At home we were told to become American and work hard. For all that our parents have risked, which included escaping one by one by boat across the Mekong river to a refugee camp, for all that they had done to get us to America. It meant that we had to do well in school, work hard, and eventually take care of them. At home I couldn't talk about the past, and at school I couldn't talk about or learn about where I came from, (because although people had heard of Vietnam and Cambodia, very few people knew about Laos). For a very long time I felt quite invisible. I think for many of us who grew up here as refugees from Laos, you really felt that we didn't matter and where our families came from didn't matter. So for a long time I didn't know much about the history of why we came here and how we got here barely and what my parents would share. Then as I got older I started to learn more about the immense role the US played in Laos during the Vietnam war era. It was not a small role at all, but yet no one in the US knew about it. How was that possible?
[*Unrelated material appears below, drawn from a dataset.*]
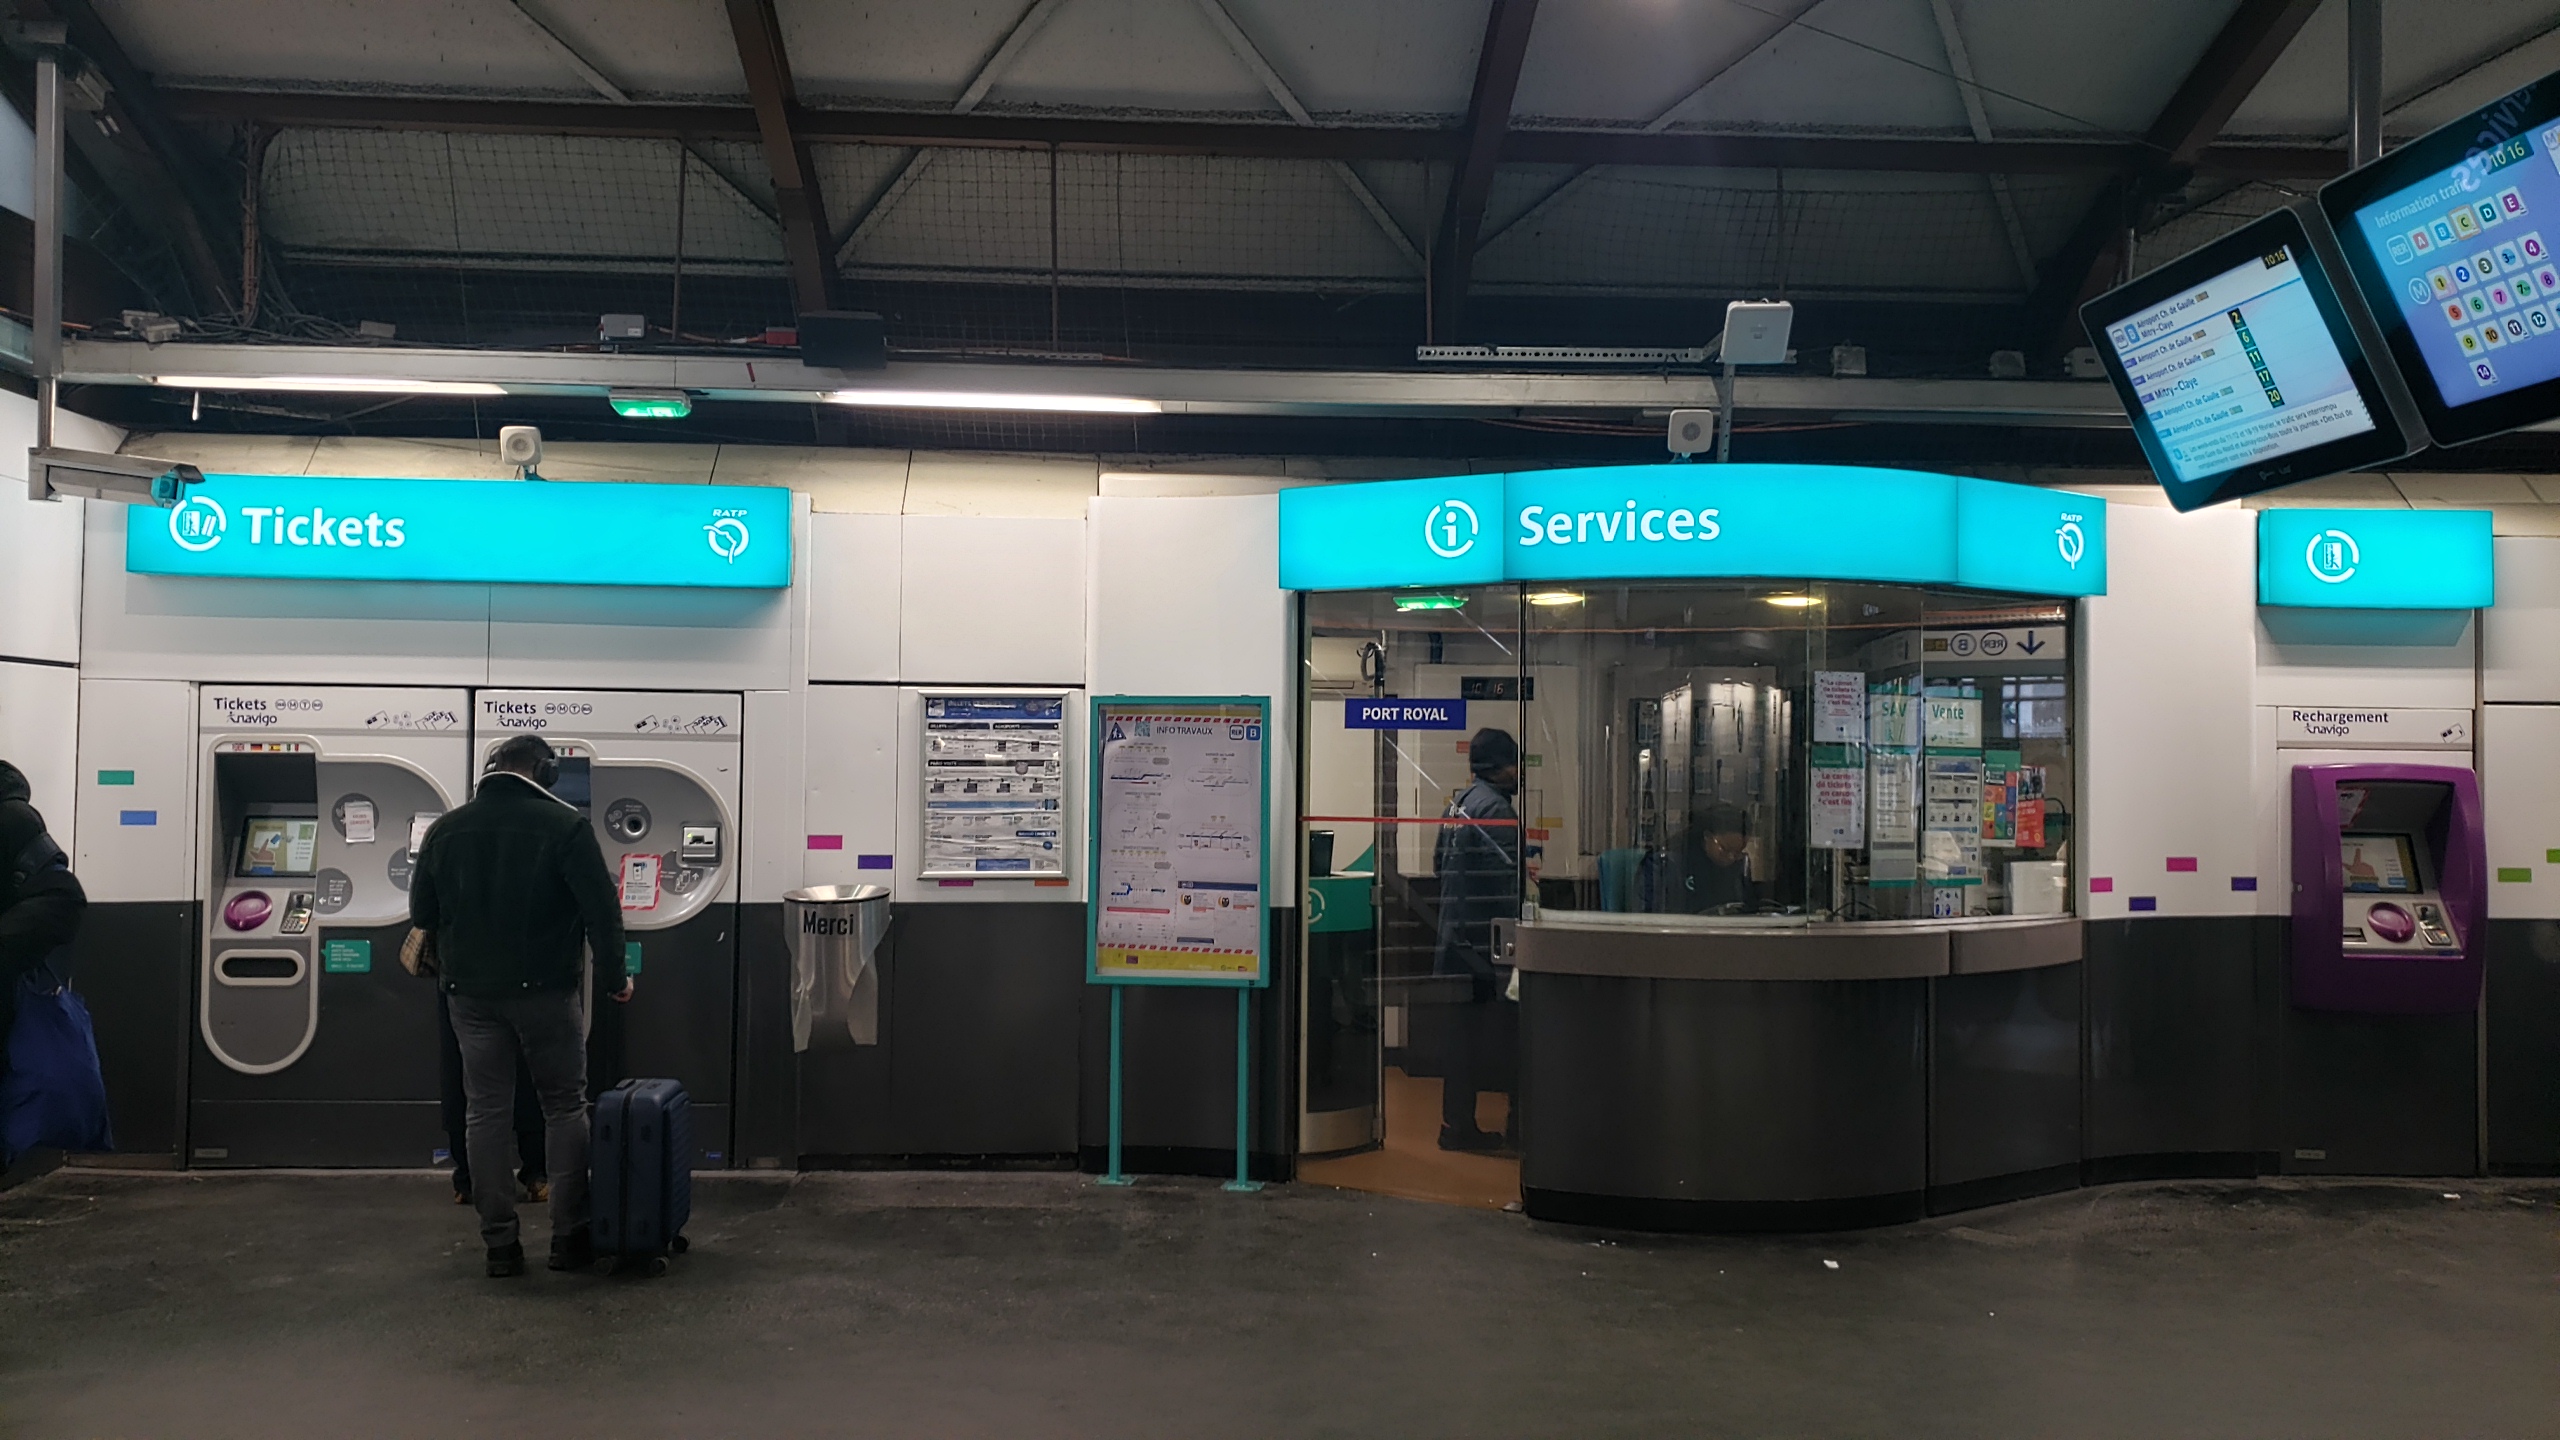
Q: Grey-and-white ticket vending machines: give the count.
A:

So as I got older I started to learn more. I went on to do non-profit work and I ended up here in New York.I was working at the Ford Foundation in the fall of 2003, when I went to Washington D.C. for a meeting with one of Ford’s grantees, the Institute for Policy Studies. In attendance was John Cavanagh, Executive Director. In a chance introduction, John asked me what the origin of my name was. When I told him it was Laotian, he immediately exclaimed, “It’s really terrible what happened in the Plain of Jars!” Of course, I was shocked. After all, it seemed most Americans didn’t even know where Laos was, let alone, the specific region of Xieng Khoang, one of the most heavily bombed provinces.
So, I inquired furthered about his familiarity with the secret U.S. bombings in Laos. As it turns out, John had worked alongside Fred Branfman (the American anti-war activist) in the 1970s at the Indochina Resource Center, a policy think-tank working to stop the bombings in Southeast Asia. When the office closed down, John was cleaning out the office and came across the illustrations drawn by survivors of the U.S. bombings. With a sense that the drawings were important, he decided to hold on to them.